Channel activity was recorded at various [Ca2+]trans
values ranging from 0.01 to 10 µM.
Po was reduced as
[Ca2+]trans
was lowered (Fig.
4A). The
average Ca2+ sensitivity of the
reconstituted channels was normalized and quantified (Fig.
4B). The
NPo-free
[Ca2+]trans
relationship was fitted with a Hill equation where the half-maximal
activation [dissociation constant
(Kd)] was
obtained at 0.7 µM free
[Ca2+]trans
with a Hill coefficient of 2.81, which suggests the existence of at
least three Ca2+-activating sites.
Thus the voltage and Ca2+
dependence of this large-conducting
K+-selective channel attest of its
identity as a KCa channel,
as previously reported (4, 32).
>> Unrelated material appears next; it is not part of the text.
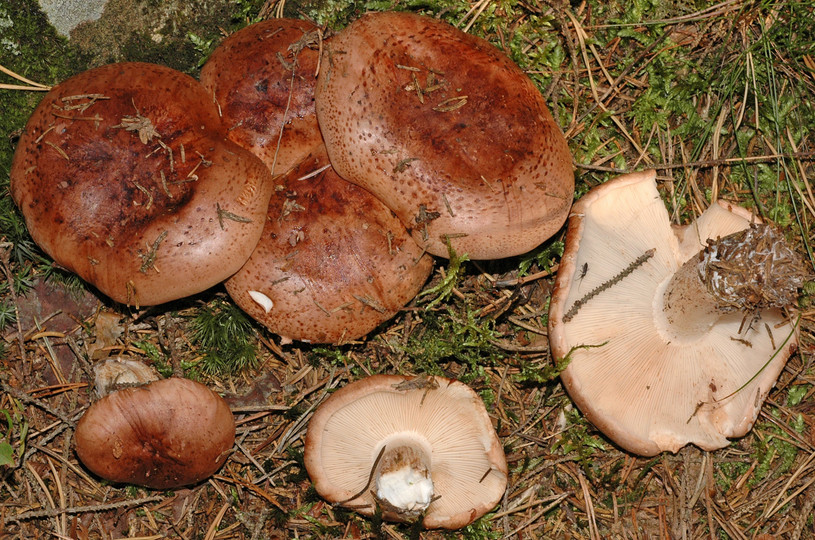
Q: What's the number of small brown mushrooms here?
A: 1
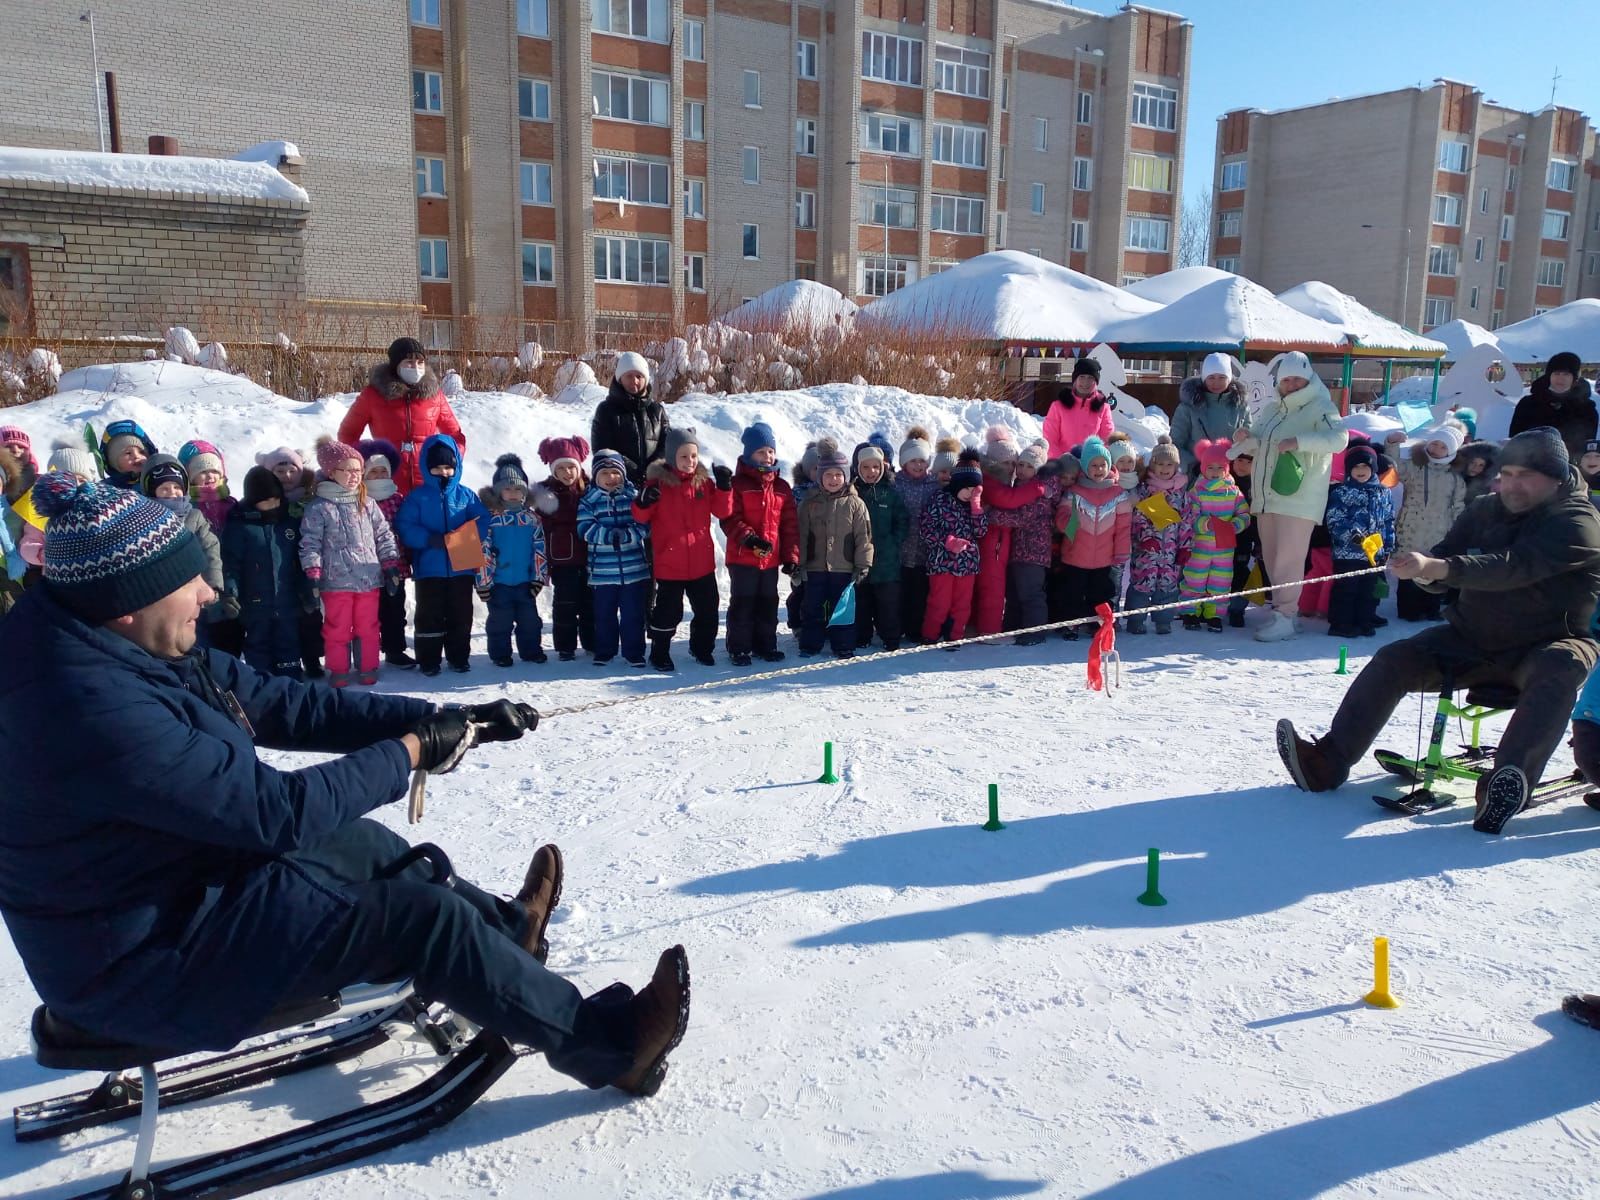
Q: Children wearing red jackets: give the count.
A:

A brief pharmacological
characterization of these
KCa channels with TEA and
IbTX, both known blockers of this type of channel (18, 20), was
performed. The addition of TEA to the
cis chamber of the bath induced a
block of the channel that significantly decreased the unitary current
amplitude (from 13 to 4 pA at 0 mV), without altering the channel
Po (Fig.
5A). The
results obtained after the addition of IbTX in the
cis chamber are shown in Fig.
5B; representative traces were
obtained in symmetrical condition at +20 mV, where 10 nM IbTX almost
completely blocked the channel activity. All data in Figs. 3-5 are
consistent with typical
KCa-channel characteristics
(20, 32).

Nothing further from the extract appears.